Little or no precipitation fell across the Northwest as temperatures averaged close to normal. With much of the region in D2 or D3 and the rainy season normally commencing later this month and into November, no changes were made this week. In the north-central Rockies, however, the continued wet weather in southeastern Idaho and northern Utah was enough to warrant a 1-category improvement there, matching the water reservoir storage conditions of the Snake River. Slight improvements were made in the Boise basin due to a wet July and September that significantly helped preserve the reservoir storage within the basin, and which now has the best reservoir conditions in Idaho outside of the Bear River basin in the southeast…

Southwest

The same slow-moving storm system in the Great Basin and Rockies also dropped light to moderate (0.5-2 inches) rain across parts of northern and central Arizona and southern Utah while tropical moisture from the remnants of Pacific Hurricane Marty generated 0.5 to 3 inches of rain in central and eastern New Mexico and west Texas. Most of the significant rains fell on non-drought areas, although the 1-2 inches in southeastern New Mexico was enough to reduce or eliminate short-term deficits (one D0 area shrunk, one erased). Since it had been dry in central and northern Arizona for a while, the rains came in time to prevent degradation…

Looking Ahead

For the upcoming 5-day period (October 8-12), mostly light (0.25-0.75 inches) precipitation will occur in the eastern third of the Nation, with totals of up to 1-1.5 inches possible in the northern Rockies, Great Lakes region, central Appalachians, and eastern Florida. Farther west, heavy precipitation (1-3 inches) is expected in the southern High Plains and Rio Grande Valley, and 2-7 inches in western Washington. Elsewhere, little or no precipitation is expected. Temperatures across the lower 48 States will average above normal, especially in the West and Plains.

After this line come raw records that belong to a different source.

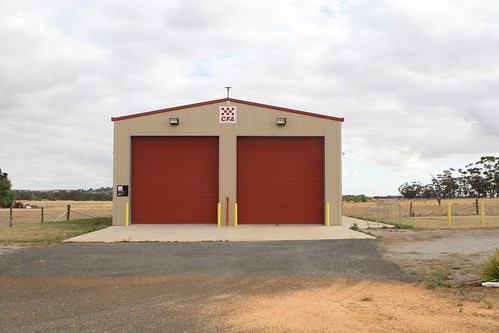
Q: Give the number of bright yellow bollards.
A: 6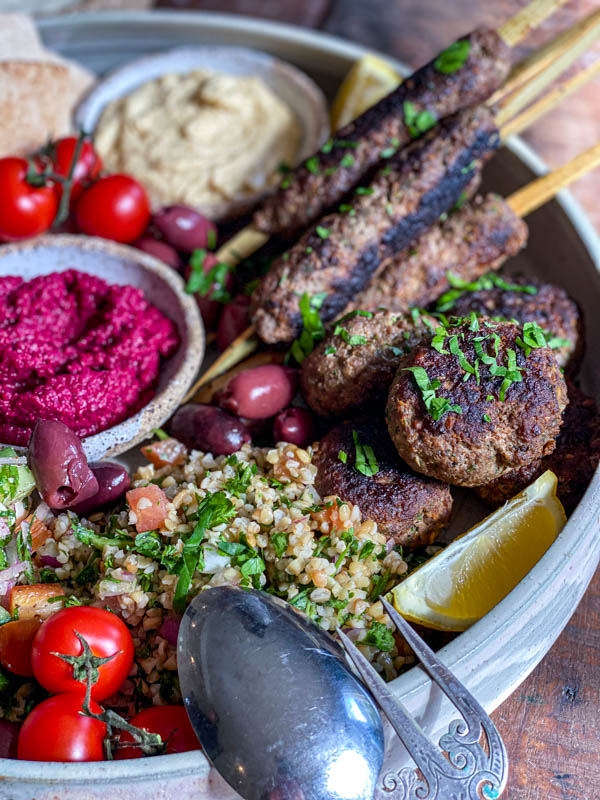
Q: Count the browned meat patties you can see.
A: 5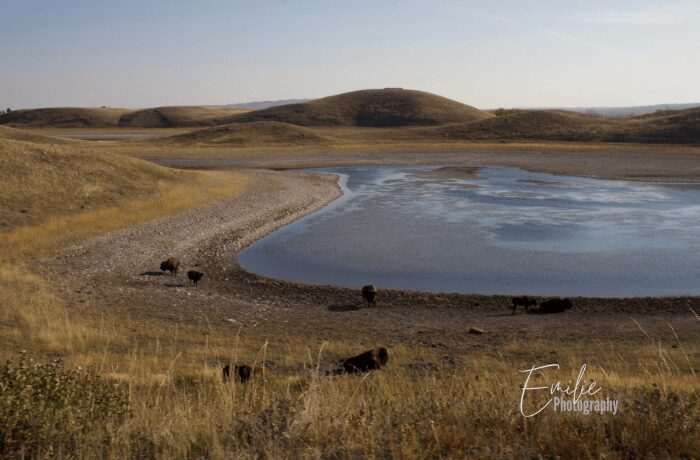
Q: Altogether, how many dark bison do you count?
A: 7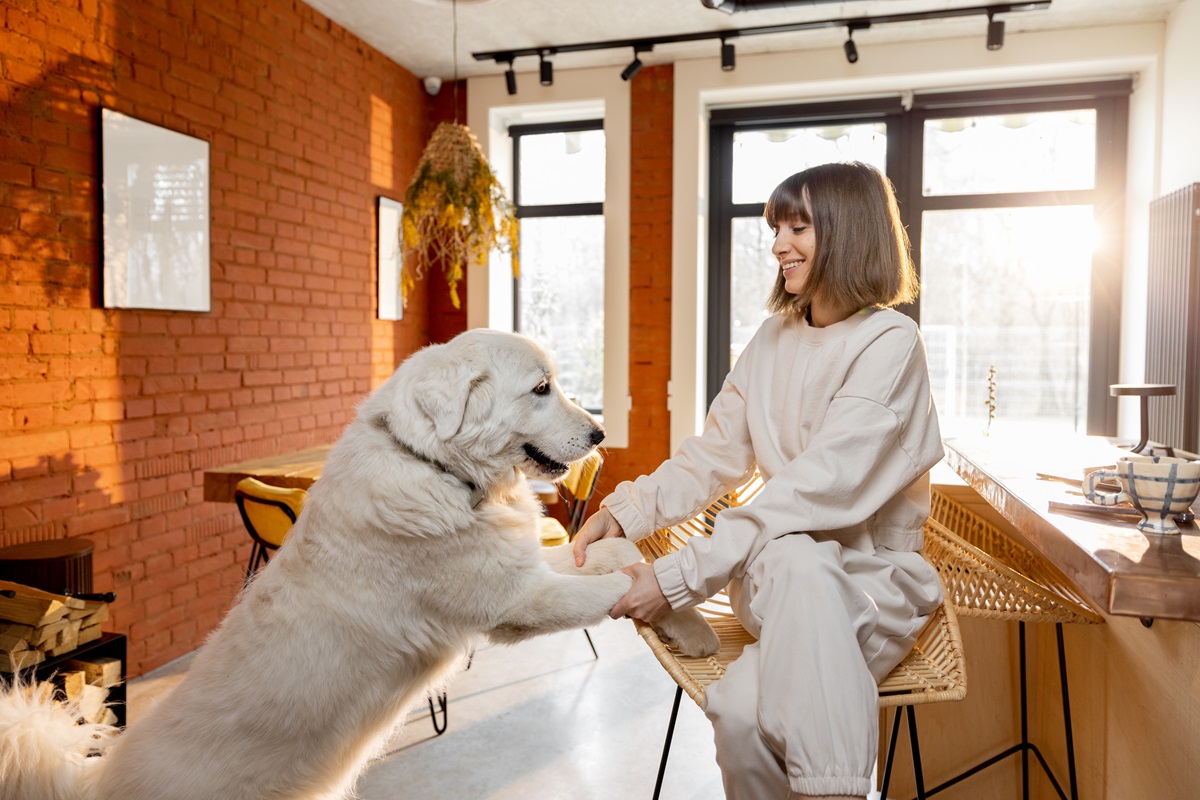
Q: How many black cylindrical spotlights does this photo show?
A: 6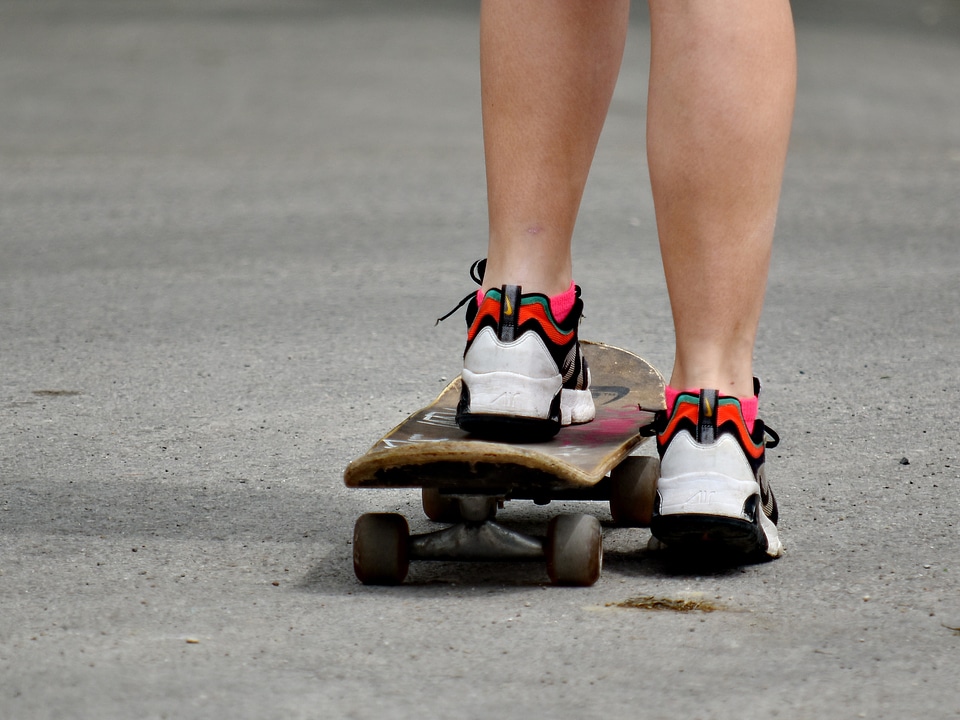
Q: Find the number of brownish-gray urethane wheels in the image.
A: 4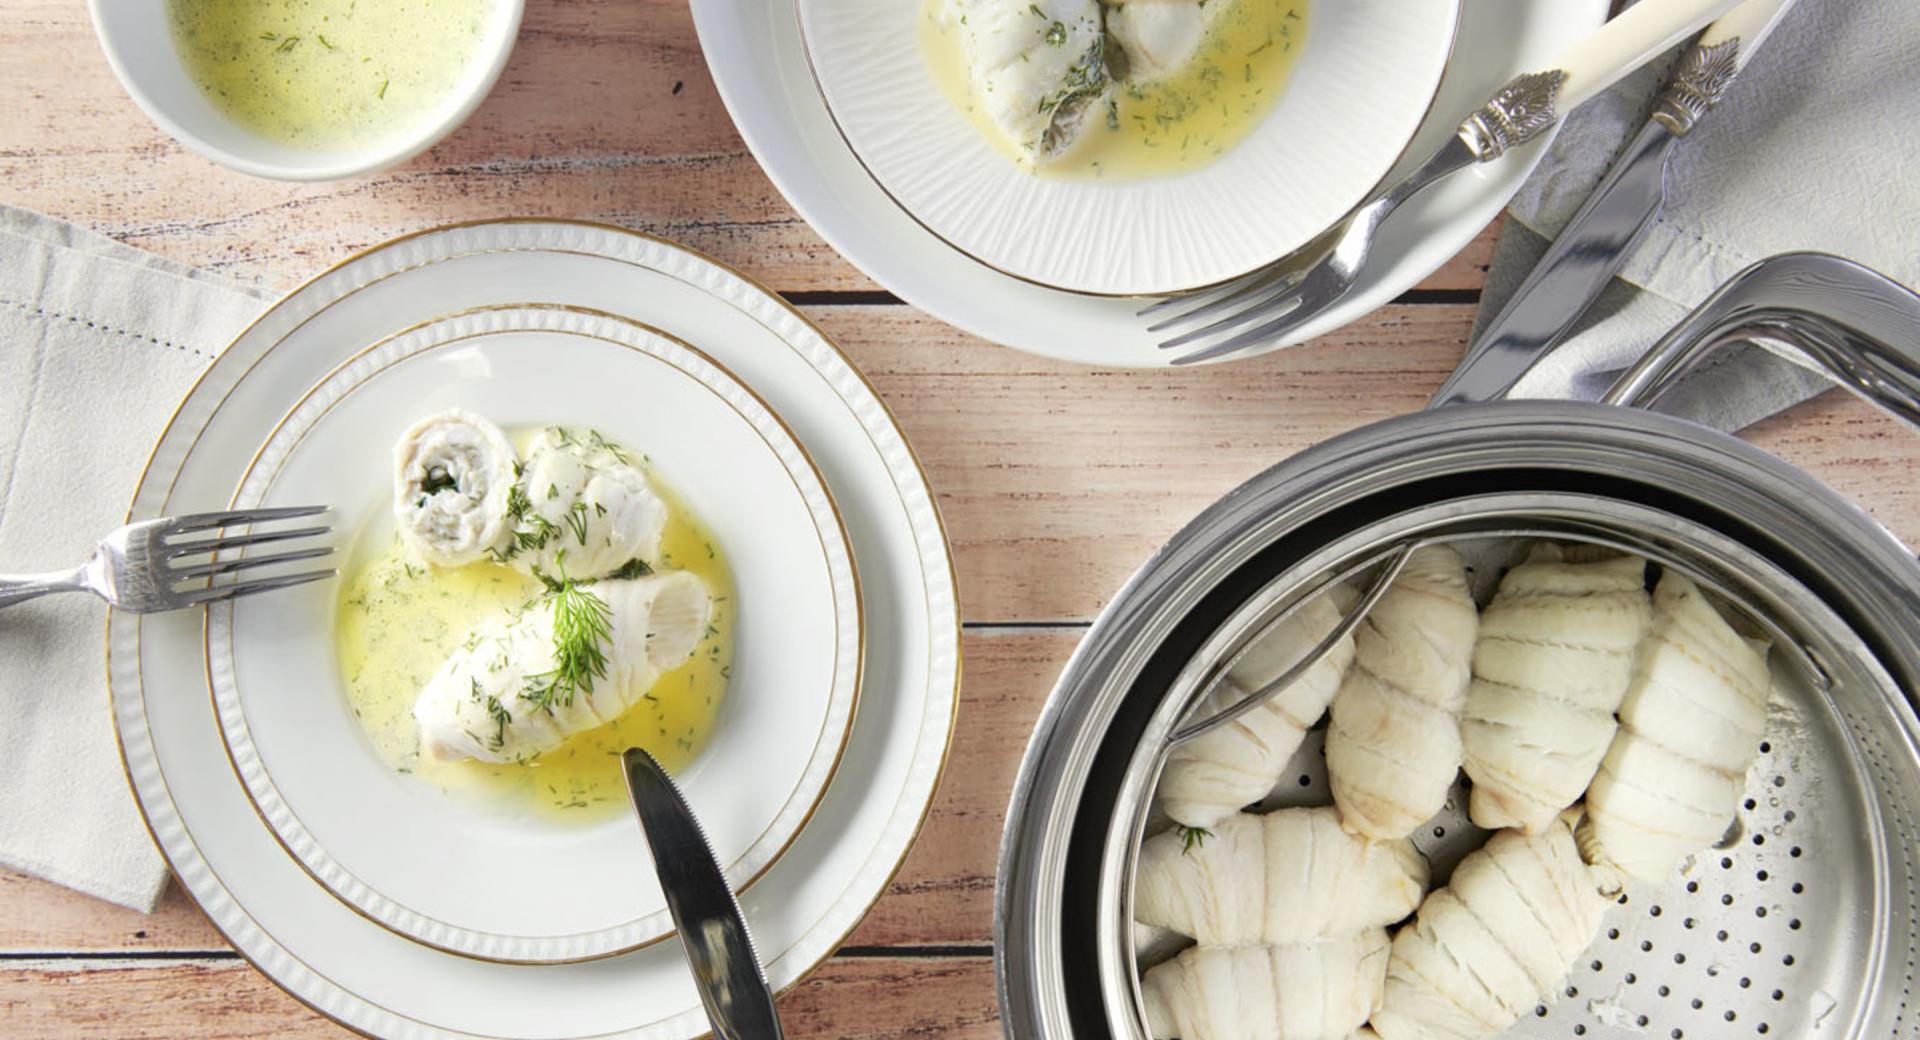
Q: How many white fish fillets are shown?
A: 12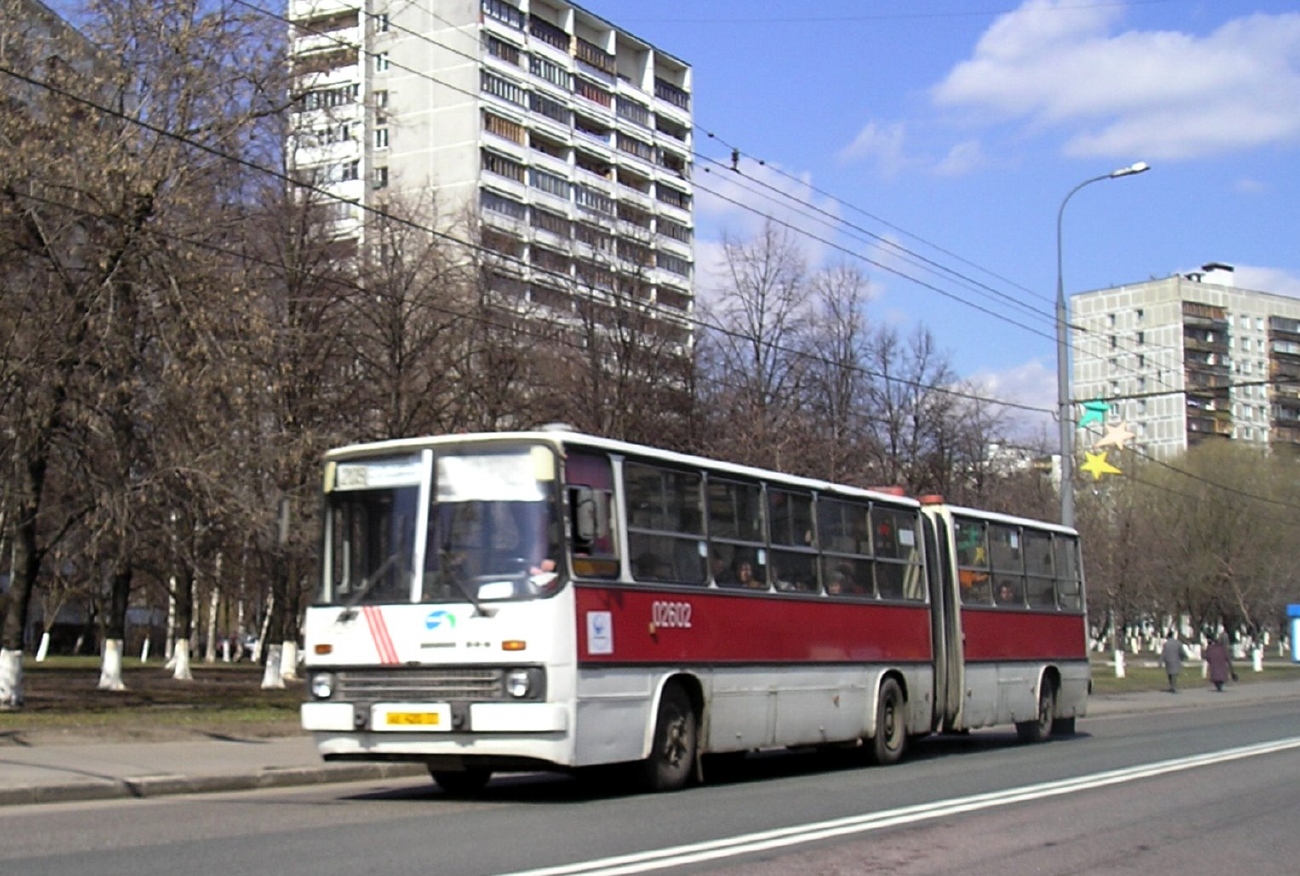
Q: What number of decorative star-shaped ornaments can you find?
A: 3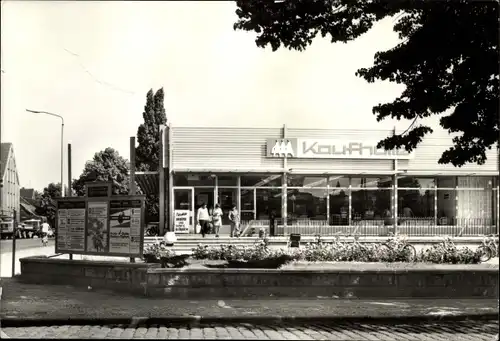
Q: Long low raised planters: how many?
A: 1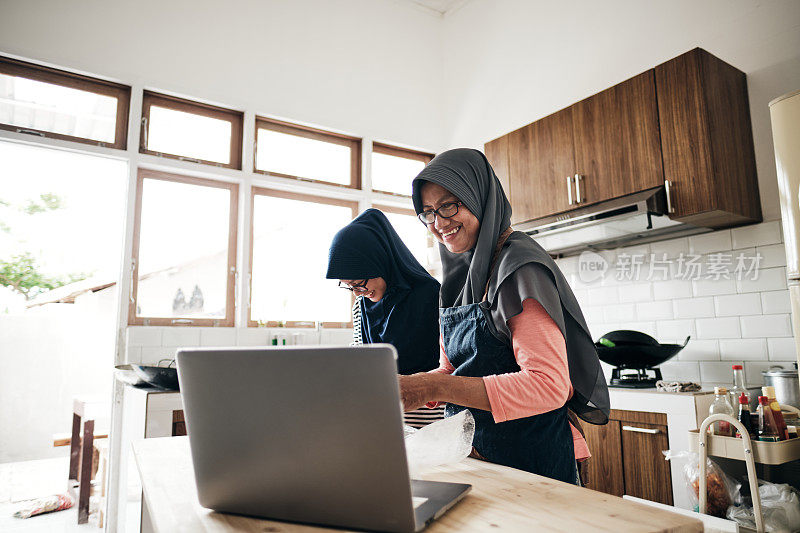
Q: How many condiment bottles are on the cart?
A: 5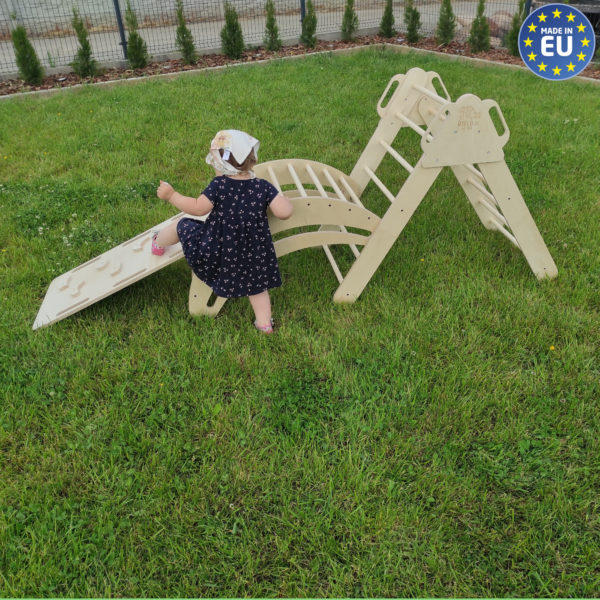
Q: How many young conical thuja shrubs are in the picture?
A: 13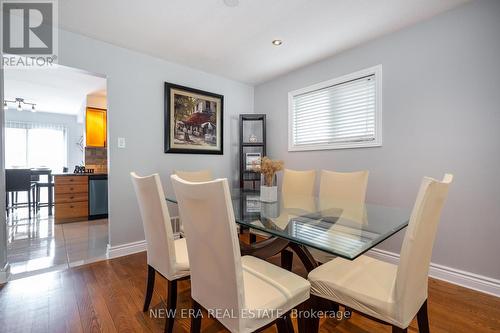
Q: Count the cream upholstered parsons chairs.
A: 6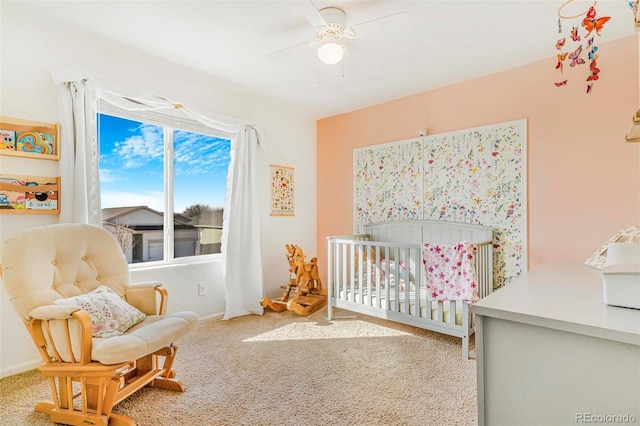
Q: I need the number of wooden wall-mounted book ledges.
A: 2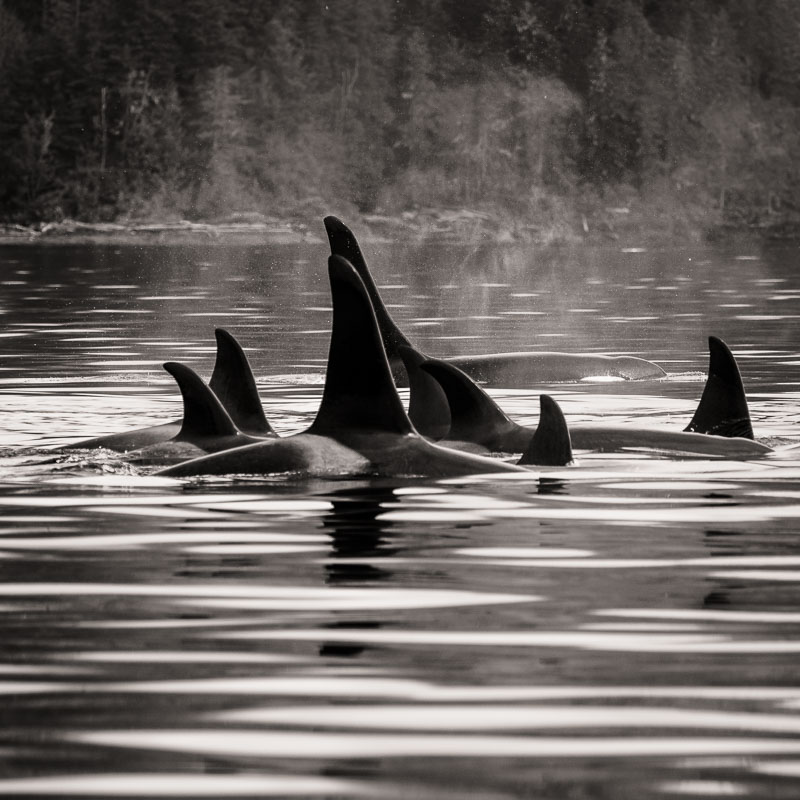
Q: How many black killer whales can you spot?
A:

For the ensuing 5 days (October 13-17), the odds favor above-median precipitation from the Southwest northeastward into the central Corn Belt, and throughout the southern two-thirds of Alaska. In contrast, sub-median precipitation is favored in the Northwest and Southeast. A strong tilt toward above-normal temperatures is expected in the western half of the U.S., with lower but still above-normal odds in the eastern half of the nation. Alaska also favors above-normal temperature chances, especially in the south.